508 Whether there is not a great number of idle fingers among the wives and daughters of our peasants?
509 Whether the French do not raise a trade from saffron, dyeing drugs, and the like products, which may do with us as well as with them?
510 Whether we may not have materials of our own growth to supply all manufactures, as well as France, except silk, and whether the bulk of what silk even France manufactures be not imported?
511 Whether it be possible for this country to grow rich, so long as what is made by domestic industry is spent in foreign luxury?
512 Whether our natural Irish are not partly Spaniards and partly Tartars, and whether they do not bear signatures of their descent from both these nations, which is also confirmed by all their histories?
513 Whether the Tartar progeny is not numerous in this land? And whether there is an idler occupation under the sun than to attend flocks and herds of cattle?
514 Whether the wisdom of the State should not wrestle with this hereditary disposition of our Tartars, and with a high hand introduce agriculture?
515 Whether once upon a time France did not, by her linen alone, draw yearly from Spain about eight millions of livres?
516 Whether the French have not suffered in their linen trade with Spain, by not making their cloth of due breadth; and whether any other people have suffered, and are still likely to suffer, through the same prevarication?
517 Whether the Spaniards are not rich and lazy, and whether they have not a particular inclination and favour for the inhabitants of this island? But whether a punctual people do not love punctual dealers?
518 Whether about fourteen years ago we had not come into a considerable share of the linen trade with Spain, and what put a stop to this?
519 Whether, if the linen manufacture were carried on in the other provinces as well as in the North, the merchants of Cork, Limerick, and Galway would not soon find the way to Spain?

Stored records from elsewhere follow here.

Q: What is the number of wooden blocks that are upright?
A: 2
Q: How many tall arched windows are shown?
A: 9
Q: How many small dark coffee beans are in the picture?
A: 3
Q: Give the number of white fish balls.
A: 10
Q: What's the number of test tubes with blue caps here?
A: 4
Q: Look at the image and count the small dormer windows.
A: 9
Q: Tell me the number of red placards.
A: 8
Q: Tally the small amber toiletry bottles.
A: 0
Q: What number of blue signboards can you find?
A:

520 Whether the woollen manufacture of England is not divided into several parts or branches, appropriated to particular places, where they are only or principally manufactured; fine cloths in Somersetshire, coarse in Yorkshire, long ells at Exeter, saies at Sudbury, crapes at Norwich, linseys at Kendal, blankets at Witney, and so forth?

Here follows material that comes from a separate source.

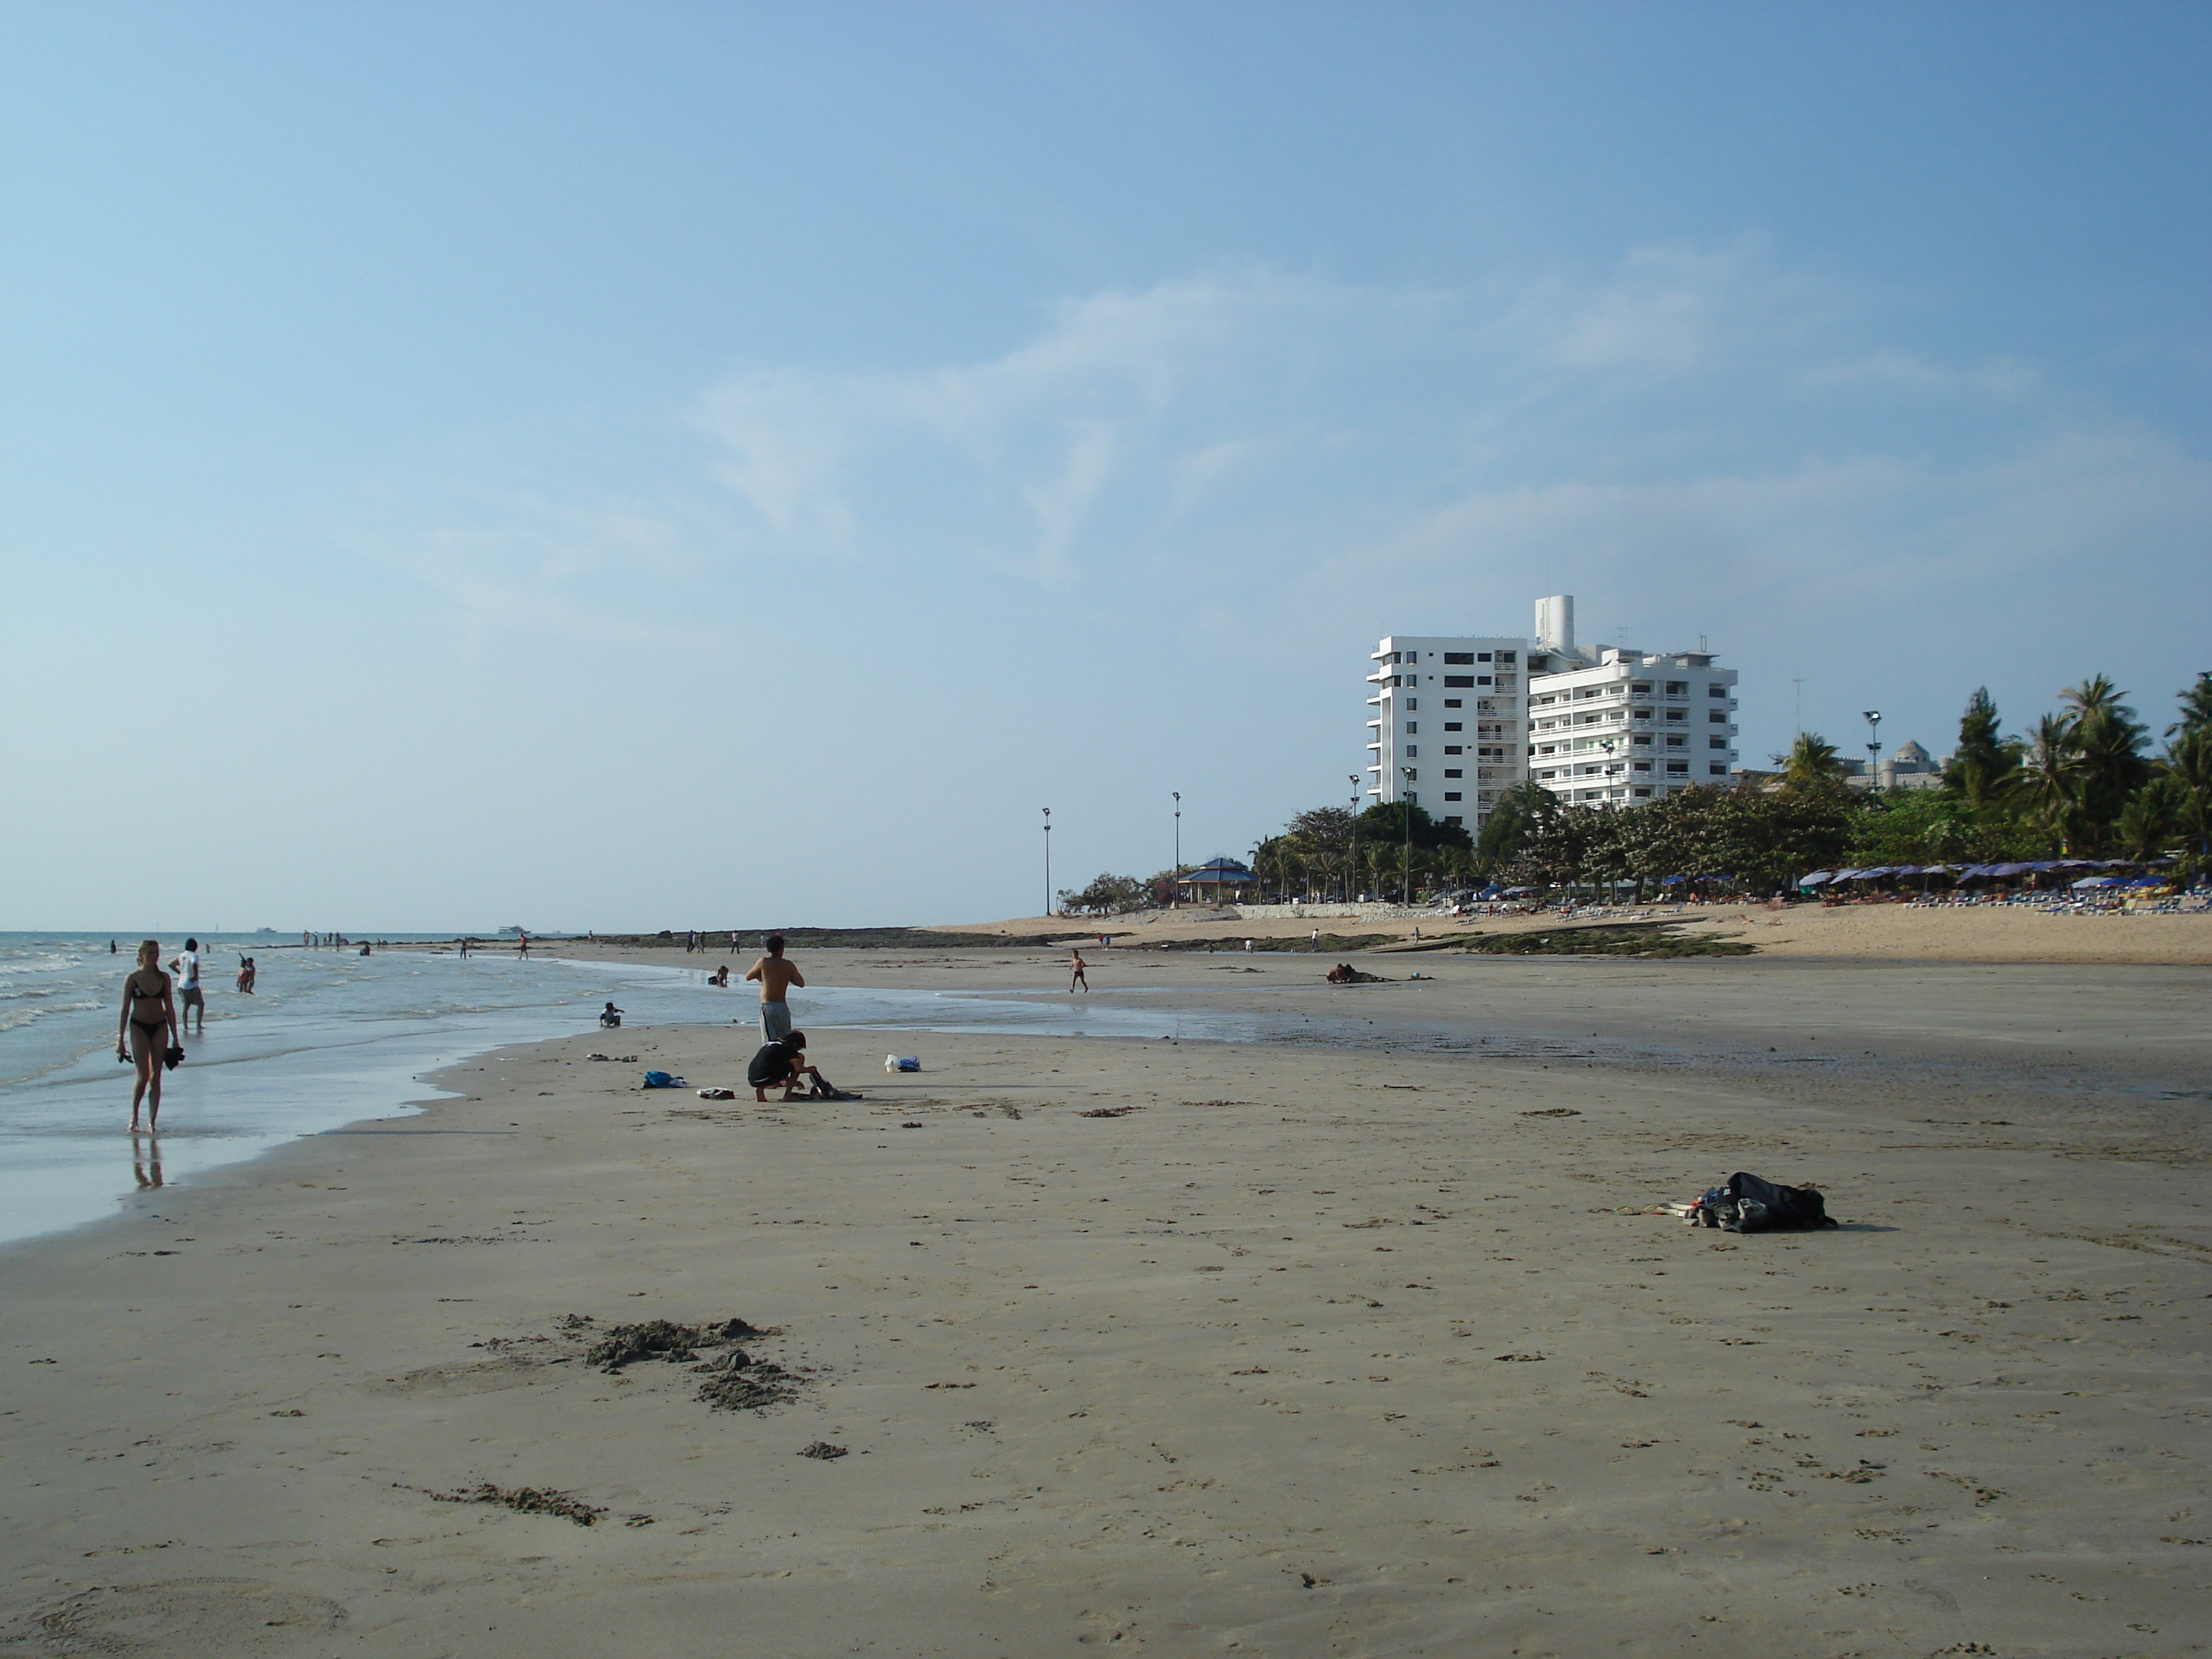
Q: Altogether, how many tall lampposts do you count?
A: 6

521 Whether the united skill, industry, and emulation of many together on the same work be not the way to advance it? And whether it had been otherwise possible for England to have carried on her woollen manufacture to so great perfection?

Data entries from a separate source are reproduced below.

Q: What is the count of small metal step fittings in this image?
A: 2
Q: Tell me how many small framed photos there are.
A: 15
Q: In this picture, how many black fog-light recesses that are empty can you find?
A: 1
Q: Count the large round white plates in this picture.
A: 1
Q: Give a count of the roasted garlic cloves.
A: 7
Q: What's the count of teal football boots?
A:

522 Whether it would not on many accounts be right if we observed the same course with respect to our linen manufacture; and that diapers were made in one town or district, damasks in another, sheeting in a third, fine wearing linen in a fourth, coarse in a fifth, in another cambrics, in another thread and stockings, in others stamped linen, or striped linen, or tickings, or dyed linen, of which last kinds there is so great a consumption among the seafaring men of all nations?
523 Whether it may not be worth while to inform ourselves of the different sorts of linen which are in request among different people?
524 Whether we do not yearly consume of French wines about a thousand tuns more than either Sweden or Denmark, and yet whether those nations pay ready money as we do?
525 Whether it be not a custom for some thousands of Frenchmen to go about the beginning of March into Spain, and having tilled the lands and gathered the harvest of Spain, to return home with money in their pockets about the end of November?
526 Whether of late years our Irish labourers do not carry on the same business in England to the great discontent of many there? But whether we have not much more reason than the people of England to be displeased at this commerce?
527 Whether, notwithstanding the cash supposed to be brought into it, any nation is, in truth, a gainer by such traffic?
528 Whether the industry of our people employed in foreign lands, while our own are left uncultivated, be not a great loss to the country?
529 Whether it would not be much better for us, if, instead of sending our men abroad, we could draw men from the neighbouring countries to cultivate our own?
530 Whether, nevertheless, we are not apt to think the money imported by our labourers to be so much clear gains to this country, but whether a little reflexion and a little political arithmetic may not shew us our mistake?
531 Whether our prejudices about gold and silver are not very apt to infect or misguide our judgments and reasonings about the public weal?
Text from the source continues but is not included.